Records for this task:
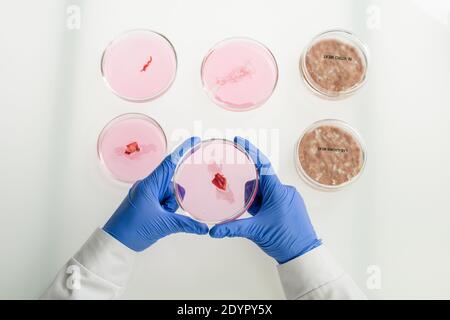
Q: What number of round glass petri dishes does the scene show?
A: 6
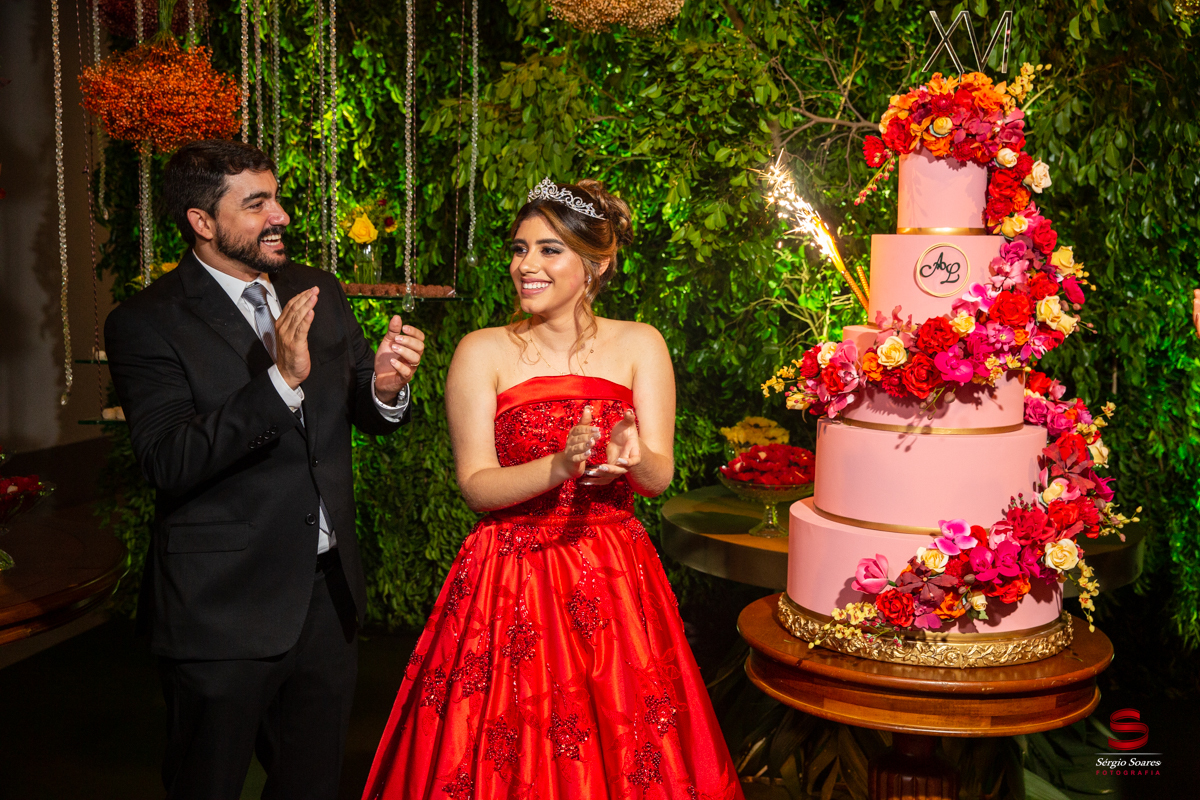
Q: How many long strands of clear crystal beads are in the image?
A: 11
...
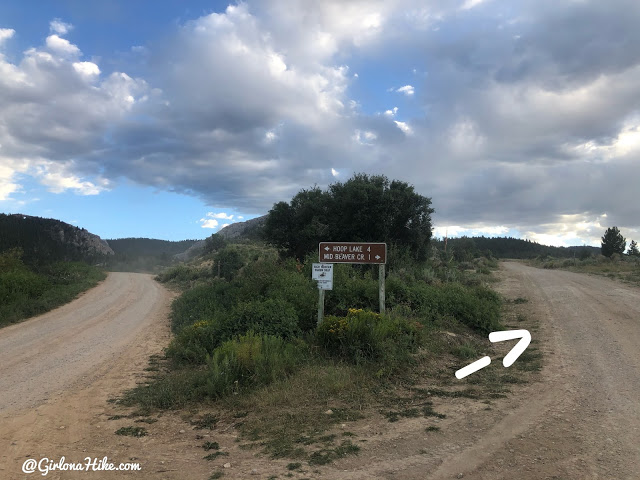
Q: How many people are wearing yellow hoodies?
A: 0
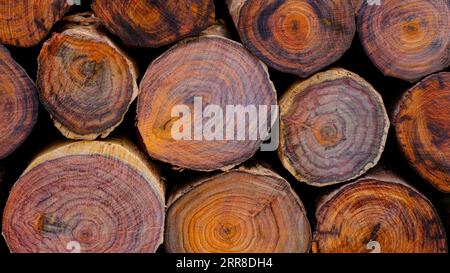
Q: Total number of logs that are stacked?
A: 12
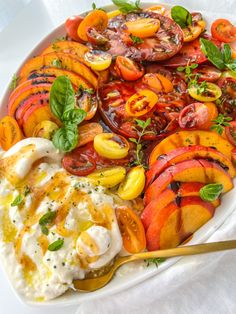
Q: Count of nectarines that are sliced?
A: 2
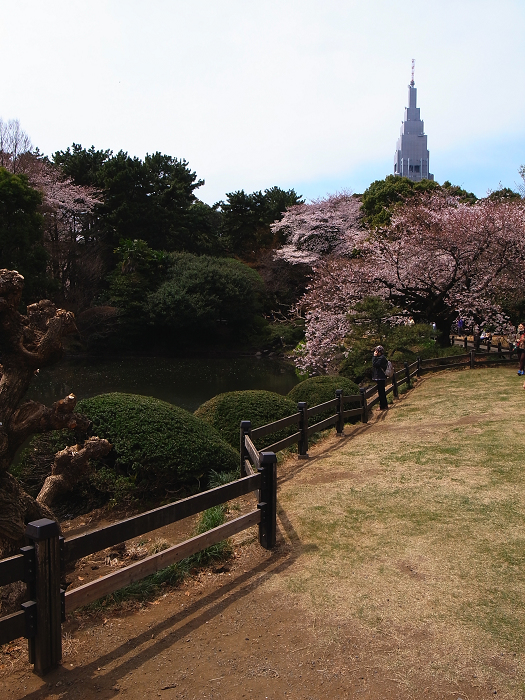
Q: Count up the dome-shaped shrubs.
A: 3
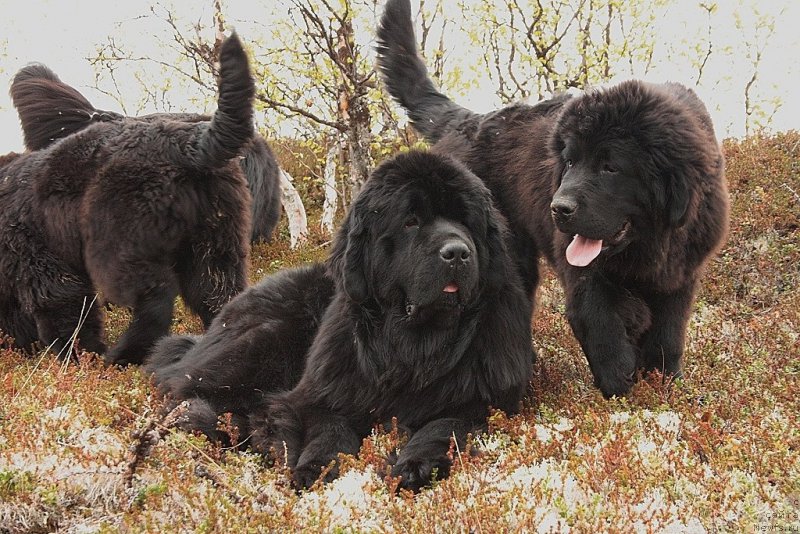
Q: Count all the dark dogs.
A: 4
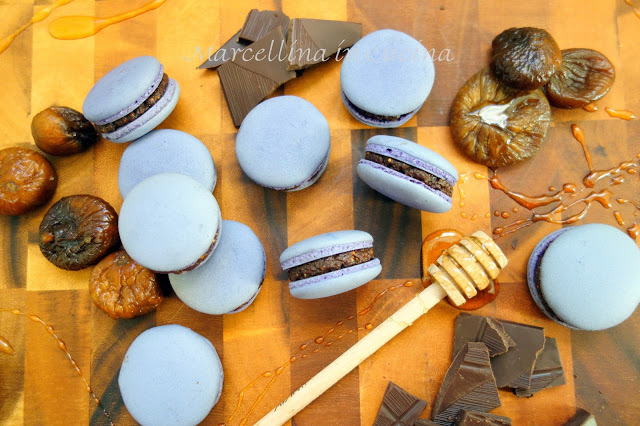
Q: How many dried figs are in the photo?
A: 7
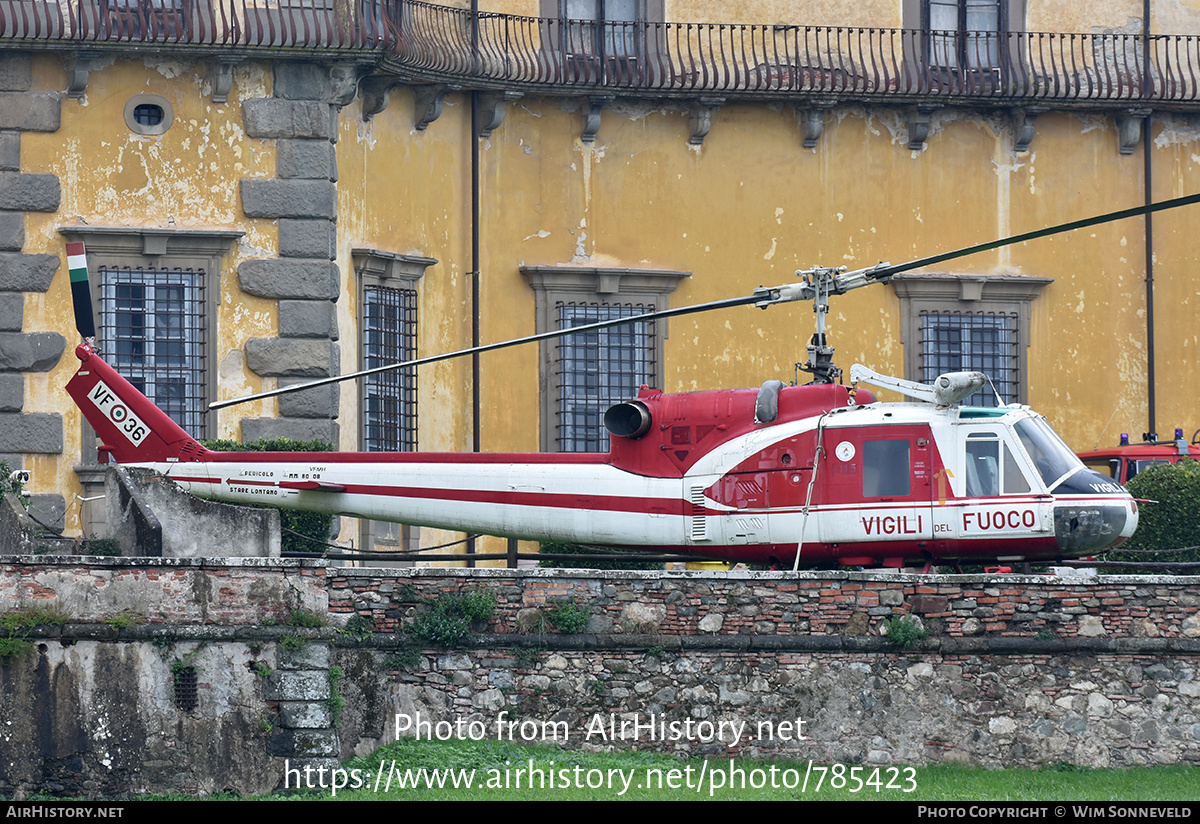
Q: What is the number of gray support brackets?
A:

Work to be completed: Every line in the listing that holds the string "many" should be copied out.

Output for this exercise:
Q: How many long strands of clear crystal beads are in the image?
Q: How many people are wearing yellow hoodies?
Q: How many dried figs are in the photo?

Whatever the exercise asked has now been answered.